KCSE: Unnatural skew, magical deviation

KCSE results exam

Basic Education Principal Secretary Belio Kipsang (centre) holds up copies of the 2022 Kenya Certificate of Secondary Education (KCSE) exam results released on January 20, 2023, at Mitihani House. With him are Education Cabinet Secretary Ezekiel Machogu (right) and Teachers Service Commission (TSC) CEO Dr Nancy Macharia.

Photo credit: Francis Nderitu | Nation |Media Group

Schools were not ranked in the 2022 Kenya Certificate of Secondary Education (KCSE) examination results released by Education Cabinet Secretary Ezekiel Machogu on Friday. Nevertheless, social and mainstream media were abuzz with the news of new and surprising “academic giants”.

As the celebrations rent the air, however, a pattern was unfolding: An analysis of results from 12 schools in two counties in South Nyanza show that some schools that earlier had a mean score of 5-7 now posted 9-10 despite having admitted in Form One students of different abilities. In addition, several schools had all 388 and 488 candidates, respectively, attaining the minimum university admission grade.

This positive deviation is as magical as the negative skew is unnatural.

When the 8-4-4 system of education was introduced in 1984, it is alleged that the then-district education officer (DEO) of Nyandarua came up with a qualifying exam and a pass mark in Standard One to Eight. If a pupil didn’t attain the pass mark, they were silently retained in the same class. Only the cream reached Standard 8. 

If one got to Standard Eight but midway fell short of the pass mark in some mock exam, they were not allowed to register for the Kenya Certificate of Primary Education (KCPE) exam.  I know a couple who were held back for so long that they gave up and decided to start a family.

The district topped KCPE for seven consecutive years. The DEO earned praise, even from President Daniel arap Moi, and was quickly promoted by the Ministry of Education. But when his trick was discovered, he was replaced and the anomaly quashed. Nyandarua has not topped since.

Kenya’s examination system is summative, in that it happens at the end of primary or secondary segments of the 8-4-4 education cycle. Since the exams are used for placement, they are high-stakes and have a high-point value.

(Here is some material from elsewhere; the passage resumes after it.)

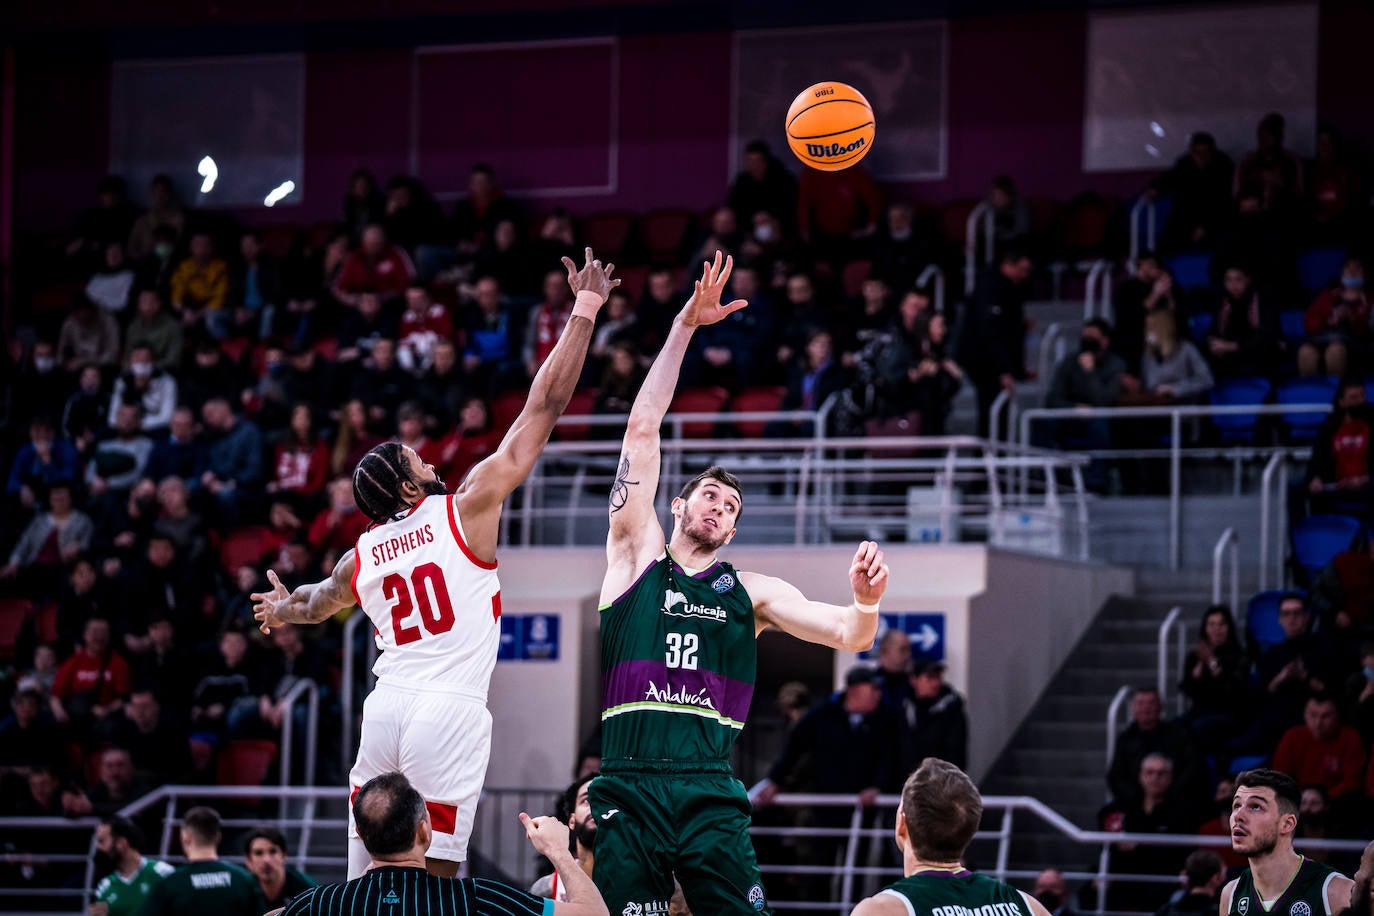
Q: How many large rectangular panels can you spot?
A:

KCPE determines who joins which secondary school and KCSE the university and for which degree course or tertiary institution and who falls by the wayside. A good KCSE grade is a gateway to all forms of scholarships locally and abroad. Universities and graduate schools are seen as vehicles for moving one closer to the careers that will give them the financial freedom and security they seek.

The Kenya National Examinations Council (Knec), when analysing results, uses parametric tests that assume a normal distribution of values, or a ‘bell-shaped curve’. Simply put, a few students are at the top quartile, a few at the bottom and the majority in the middle. That is why ‘mean grade’ is in the lips of every Kenyan. The results for most of our ordinary schools should follow this statistical rule.

Unscientific

When all the students in a school that admitted learners with varied abilities score a high mean grade in a summative external exam and are in the top quartile, then the result is negatively skewed and there is something unnatural and unscientific about it.

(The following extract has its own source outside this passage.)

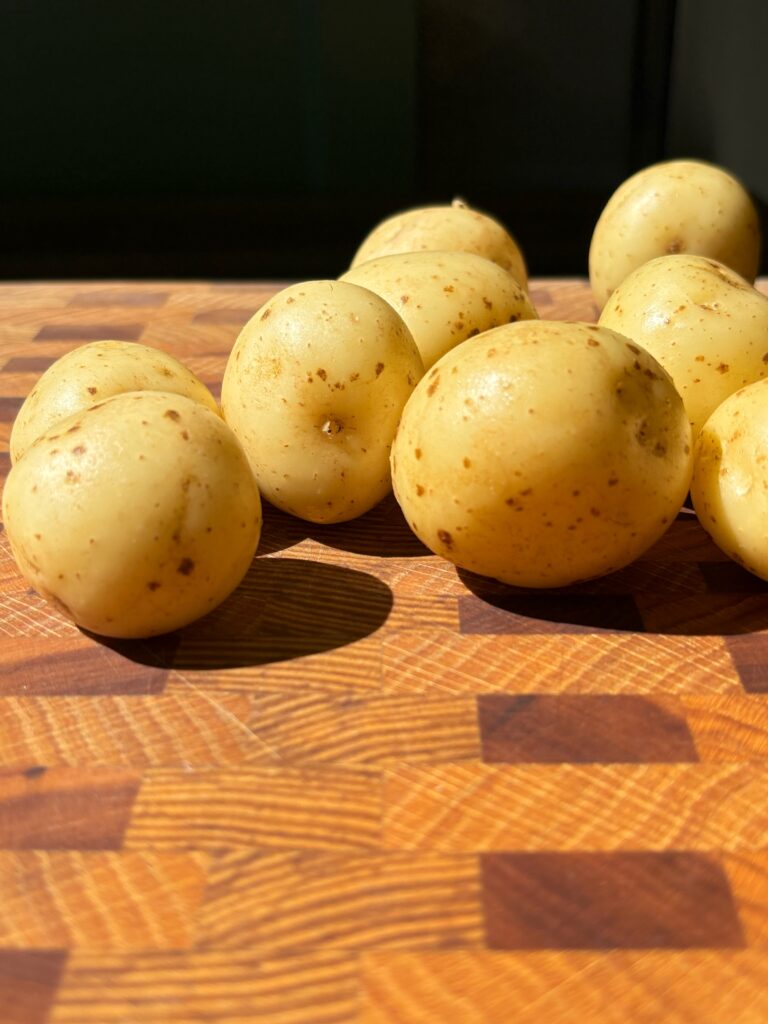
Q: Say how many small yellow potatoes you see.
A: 9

And when tens of schools in a region register a sudden positive deviation of five out of 12 points, (from an average C-minus to B-plus), then that is magical. Some wrong people will be placed in top  courses at the university denying the deserving ones the slots. Sadly, Kenyan academic certificates will be on the firing line globally should such practice continue.

When Nelson Mandela was pressured by his supporters, mainly African tribes, to reserve places in education, government and private sector by lowering their pass mark, he said reservations and their products would destroy the nation.

“Destroying any nation does not require the use of atomic bombs or the use of long range missiles,” said President Mandela. “It only requires lowering the quality of education and allowing cheating in the examinations by the students. Patients die at the hands of such doctors. Buildings collapse at the hands of such engineers. Money is lost in the hands of such economists & accountants. Humanity dies at the hands of such religious scholars. Justice is lost at the hands of such judges.....

“The collapse of education is the collapse of a nation.”

Being an intellectual, a PhD holder, President William Ruto knows very well the pain of pursuing an education. He ought to form a commission of inquiry to investigate the conduct of 2022 KCSE exam.

The investigation should focus on the 30 or so schools that behaved extraordinarily.  If they are found culpable, he should dismantle Knec in its entirety. That should include the staff, who, it is alleged, shared exam test papers and moderated marking schemes to favour certain schools and regions long before the exam began. He should sack principals, invigilators, supervisors and examiners who collaborated in the cheating. Lastly, move Knec to the Office of the President for close supervision.

Lastly, it is high time we moved away from summative exams. It is not right to determine the future of an individual—and, by extension, a country—using a single sit-in start-stop exam. I am glad that this will be taken care of by the new Competency-Based Curriculum (CBC).

Dr Turuthi, PhD, deputy principal, Flamingo Secondary School, is an educational communication technology expert. [email protected].